- T. S. Chan, c. 1980
- Born: 12 July 1920
- Died: 1 September 2004 (aged 84)
- Style: Lama Pai, Choy Lay Fut, and others
- Rank: Grandmaster

= Chan Tai San =

Chinese martial artist

Chan Tai San (Chan Tai-San; Chinese: 陳泰山) (July 12, 1920 – September 1, 2004) was a Chinese martial arts grandmaster. Often called one of China's "living treasures", Chan was featured as such on the cover of Inside Kung Fu magazine in 1996.

==Early training and military service==
Chan said he began kung fu training at age eight under Yee Hoi-Long (余海龍), a stonemason who worked for the Chan family. Yee taught "hung fist", also called "hung kuyhnn" or "village style", a forerunner to Hung Ga, and "Hung Tao Choy Mei" (which means "Hung Head Choy Tail"), later known as Jow Ga, a system combining strong "Hung" style fist work with active Choy-style footwork. Chan learned from Yee for about six years.

Chan was 13 when, after the death of his father, he was sent by his family to the Clear Cloud Temple where he began training in kung fu and Buddhism and was mostly a student of Jyu Jik Chuyhn (朱亦傳). Chan was also taught by the monk Gaai Si Wu Song and trained mostly in the Choy Lay Fut style.

At 17, Chan left the monastery to fight against the Imperial Japanese Army, enlisting in a peasant division which also had some of the most skilled traditional martial arts fighters in China. While in the army, Chan trained and served with Cheung Lai-Chung (張禮泉), a master of Bak Mei or "White Eyebrow" style, and Baahk Mo Jyu (洪瑋翔, nicknamed the "White Haired Devil"), a master of Hung Fut style, and others.

==Career==
After the war, Chan traveled throughout China meeting and training with more sifu such as Mok Jing-Kiu, head of the Mok family style, Chan Sai-Mo (陳世武), master of Choy Lay Fut style, and Chan Jik Seung (陳績常), master of Bak Mei. In his 40s, Chan went back to the Clear Cloud Temple and learned Lama Pai (喇嘛派) from Jyu Jik Chuyhn. Other arts he trained in were the Southern Eagle Claw, also known as the Ngok Ga (Mandarin: Yue Jia) style, as well as the Jow Ga Style under Jow Biu. Devoting himself to mastering the Tibetan lion's roar system, he trained with various sifu of related lineages such as Deng Gum Tao (鄧錦濤) of Hop Ga, Gung Yuet Gei (孔乙己) of Tibetan White Crane, and Mai Yi Po of the Manchurian Lama Pai lineage.

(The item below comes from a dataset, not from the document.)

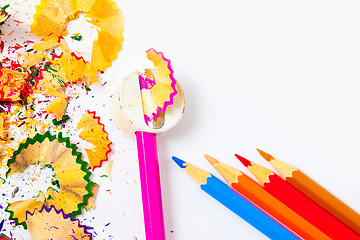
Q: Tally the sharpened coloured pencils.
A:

Chan trained and promoted Chinese martial arts in China and abroad. He was coach of the Guangdong Province martial arts demonstration team from 1980 to 1982, a hand-to-hand fighting (Sanshou) instructor for an elite Fut San military unit, and a member of the executive committee of the Toi San region martial arts association. As a member of the national demonstration team (and through exhibitions at national level tournaments in the United States), Chan demonstrated internal martial arts (Qigong), Iron Palm and Iron Body.

Chan was one of only a few instructors who openly taught the Lama Pai style. When he opened his classes to Americans, there were estimated to be only five other public Lama Pai sifu in the world.